A high private in the Twenty-second Regiment has promised to let me have one of his square pocket handkerchiefs for a sheet the first rainy night; and I never go to bed on my comfortable window-brush without thinking how many poor creatures there are in this world who have to sleep on hair mattresses all their lives.
Before the great rush of Fire Zouaves and the rest of the menagerie commenced, I boarded exclusively on a front stoop on Pennsylvania avenue, and used to slumber, regardless of expense, in a well-conducted ash-box; but the military monopolize all such accommodations now, and I give way for the sake of my country.
I tell you, my boy, we're having high old times here just now, and if they get any higher, I shan't be able to afford to stay.
The city is ‘ in danger’ every other hour, and, as a veteran in the Fire Zouaves remarked, there seems to be enough danger lying around loose at Arlington Heights to make a very good blood-and-thunder fiction, in numerous pages.

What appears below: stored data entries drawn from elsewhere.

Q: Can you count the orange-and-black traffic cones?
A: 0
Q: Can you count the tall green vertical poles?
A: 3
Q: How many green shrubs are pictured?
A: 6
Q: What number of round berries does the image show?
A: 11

If the vigilant and well-educated sentinels happen to see a nigger on the upper side of the Potomac, they sing out: ‘ Here they come!’
and the whole blessed army is snapping caps in less than a minute.

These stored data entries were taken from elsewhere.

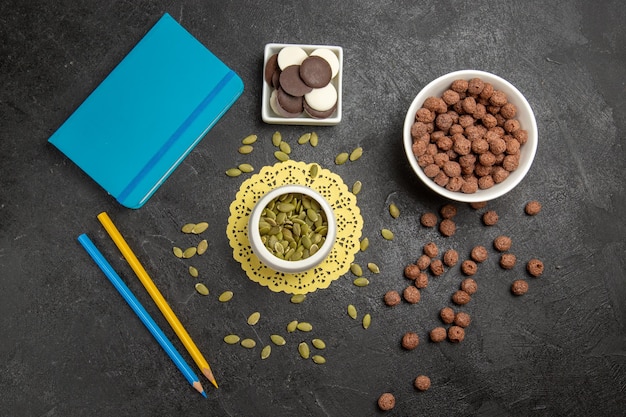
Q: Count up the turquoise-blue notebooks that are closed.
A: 1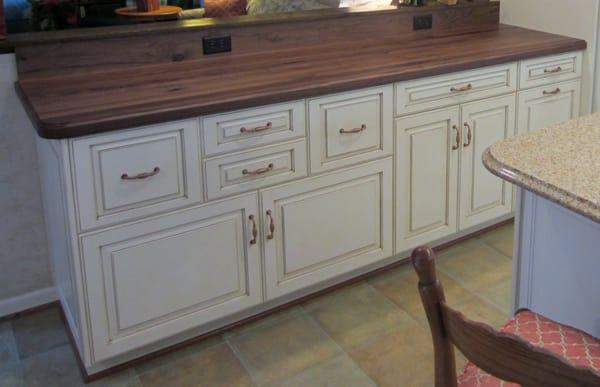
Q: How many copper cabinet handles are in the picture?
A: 11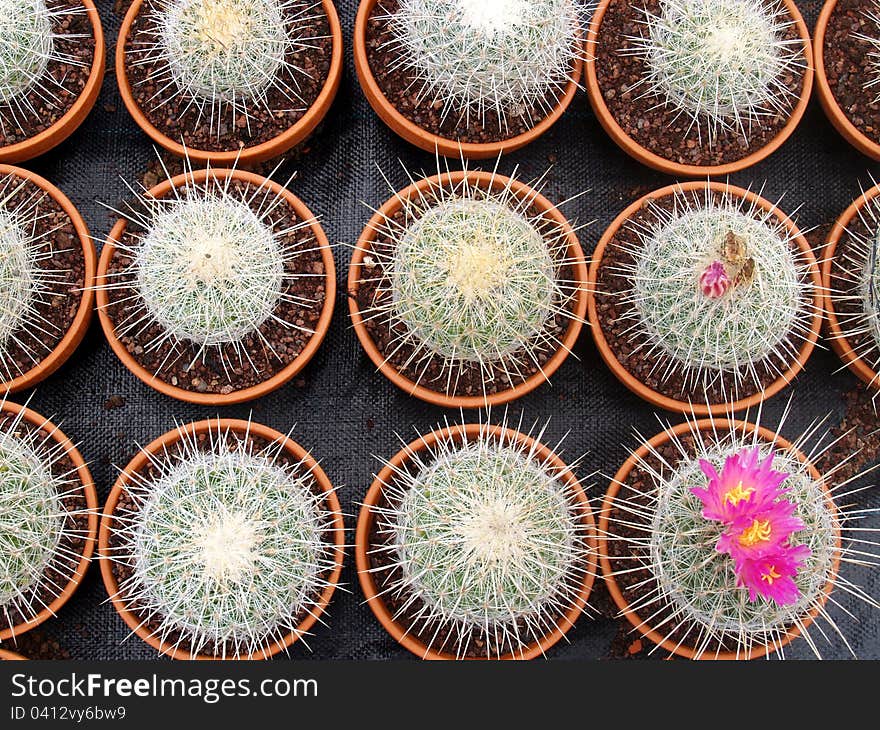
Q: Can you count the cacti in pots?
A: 14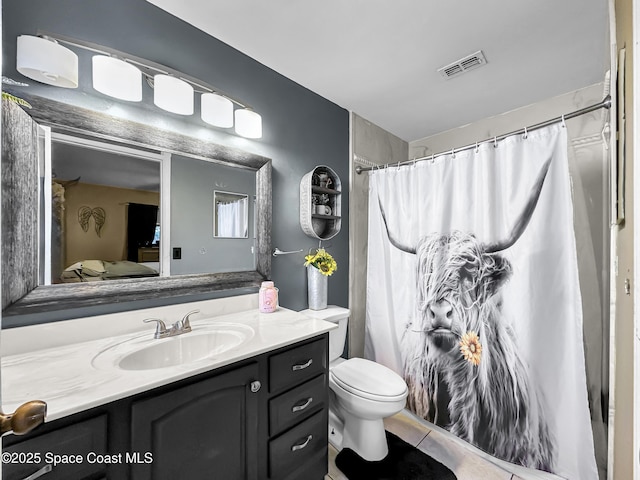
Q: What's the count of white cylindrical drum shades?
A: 5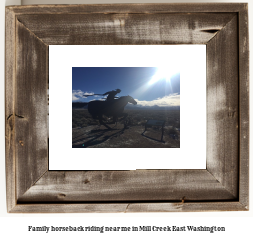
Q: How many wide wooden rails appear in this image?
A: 4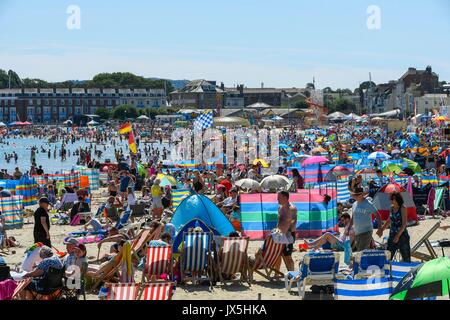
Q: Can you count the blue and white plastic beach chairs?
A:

Then all the reporters telegraph to their papers in New York and Philadelphia, that ‘ Jeff. Davis is within two minutes walk of the Capital, with a few millions of men,’ and all the free States send six more regiments apiece to crowd us a little more.
I sha'n‘t stand much more crowding, for my fence is full now, and there were six applications yesterday to rent an improved knot-hole.
My landlord says, that if more than three chaps set up housekeeping on one post, he'll be obliged to raise the rent.
The greatest confidence in Gen. Scott is felt by all, and it would do you good to see the gay old hero take the oath.
He takes it after every meal, and the first thing when he gets lip in the morning.
Those Fire Zouaves are fellows of awful suction, I tell you. Just for greens, I asked one of them, yesterday, what he came here for?
‘ Ha!’
says he, shutting one eye, ‘we came here to strike for your altars and your fires — especially your fires!’
Gen. Scott says that if he wanted to make those chaps break through the army of the foe, he'd have a firebell rung for some district on the other side of the rebels.
He says that half a million of the traitors couldn't keep the Fire Zouaves out of that district five minutes. I believe him, my boy! ”--N. Y. Express, May 31.